- [Prompt]
What is the count of lines in the data that hold the string "green"? State the number alone.

[Opening Data records section]

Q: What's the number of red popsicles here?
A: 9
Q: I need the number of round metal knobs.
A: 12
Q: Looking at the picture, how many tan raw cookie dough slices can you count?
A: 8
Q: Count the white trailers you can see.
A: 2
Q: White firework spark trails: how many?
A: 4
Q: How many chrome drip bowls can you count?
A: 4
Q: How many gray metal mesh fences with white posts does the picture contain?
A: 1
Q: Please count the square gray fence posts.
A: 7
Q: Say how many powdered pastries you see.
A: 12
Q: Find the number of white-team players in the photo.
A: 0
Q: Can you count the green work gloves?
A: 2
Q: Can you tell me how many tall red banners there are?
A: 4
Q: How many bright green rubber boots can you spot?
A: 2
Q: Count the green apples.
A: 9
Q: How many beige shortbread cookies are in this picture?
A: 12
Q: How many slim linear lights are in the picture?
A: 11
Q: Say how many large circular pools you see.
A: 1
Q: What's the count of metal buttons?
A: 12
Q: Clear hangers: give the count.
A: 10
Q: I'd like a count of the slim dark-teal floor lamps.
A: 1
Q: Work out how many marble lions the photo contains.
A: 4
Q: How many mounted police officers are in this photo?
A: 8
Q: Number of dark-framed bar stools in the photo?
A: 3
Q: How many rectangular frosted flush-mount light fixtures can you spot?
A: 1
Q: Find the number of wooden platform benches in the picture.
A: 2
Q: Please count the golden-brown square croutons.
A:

[Closing Data records section]

- [Exercise result]
3